Al Jazeera allows Qatar to exert cultural influence on a scale previously unavailable to it through military or economical means, which perhaps explains the Emir’s astronomically great investment in a cutting-edge communications satellite to extend Al Jazeera’s reach deeper into Africa and Central-Asia.
The Emir of Qatar isn’t the only one to be trying to exert international power through the opinion-shaping power of international state-funded broadcasting. Iran has its Press TV, President Putin has The Voice of Russia(previously Radio Moscow) now broadcasting in 38 languages, and on television Putin’s media advisor Mikhail Lesin created Russia Today – broadcasting in English, Spanish and Arabic to echo Putin’s interests and prejudices.

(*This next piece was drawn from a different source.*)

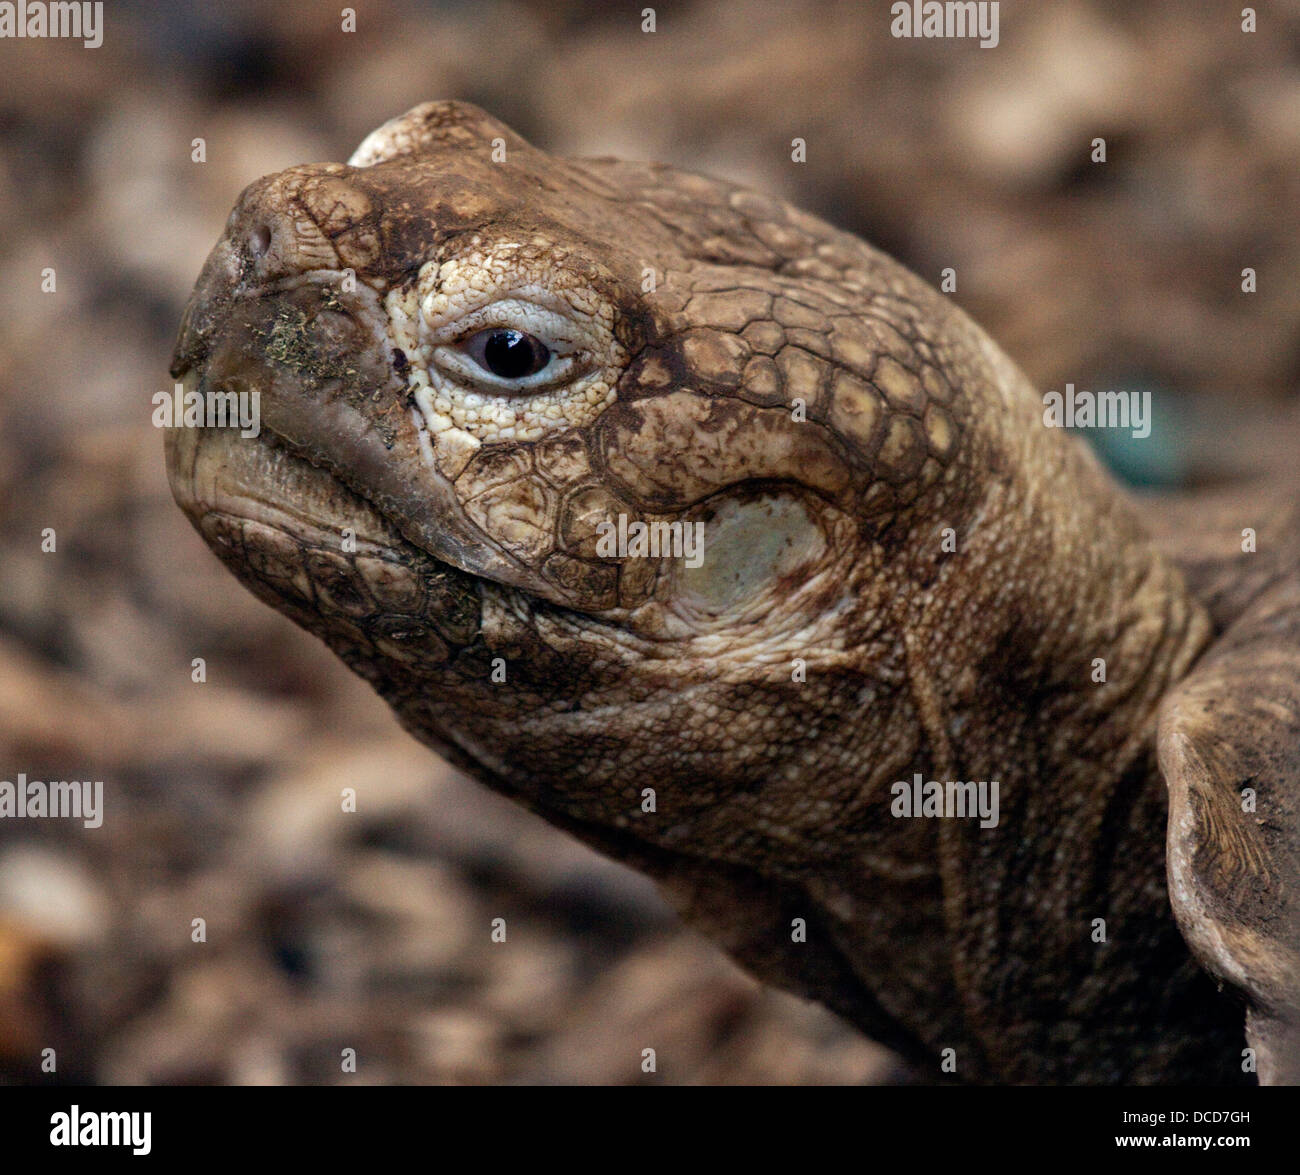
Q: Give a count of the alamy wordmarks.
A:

Whereas President Hu Jin-tao of the People’s Republic of China has already committed billions to the “fierce struggle in the domain of [international] news and opinion.” Lobbyists are getting in on he fight too, with billionaire Alex Mashkevich announcing what has been dubbed the ‘Jewish Al Jazeera’ to broadcast Pro-Israel opinion internationally.

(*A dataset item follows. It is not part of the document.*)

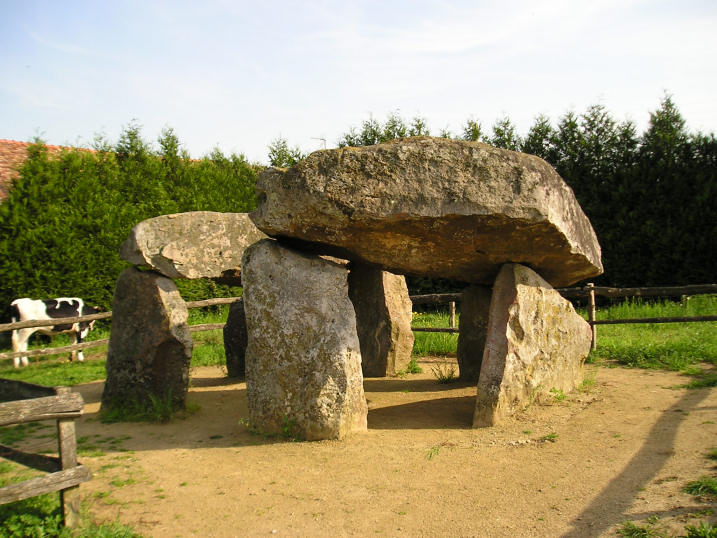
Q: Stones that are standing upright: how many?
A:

I know that it may seem like an expensive extravagance to be providing news and other broadcasting around the world. But being selfish for a moment, I honestly don’t think that we can afford to leave large parts of the world with their international news dominated by propaganda outlets, denied impartial and honest news, to be aggressively lectured everyday by powers who’s aims and values are so directly opposed to that of the free society. I do not agree with this notion (that Clinton, Putin and Hu Jin-tao suggest) of a global war for influence in the airwaves, if BBC World Service(whether you believe they are truly impartial or not) is there to insure that there is more than one voice, more than one account, more than one truth – then it limits the options of those who would seek a monopoly for their voice, they must debate, they must engage with democracy and then their war is already over.
Very interesting analysis, Elliot. I like it.
nice to see you haven’t given up on the more serious posts! i agree that the world service should be preserved, when the alternatives are so bad it is such a precious thing to have a broacaster providing these services and practicing the ideals britain values like free speech, equitability and fairness in the press.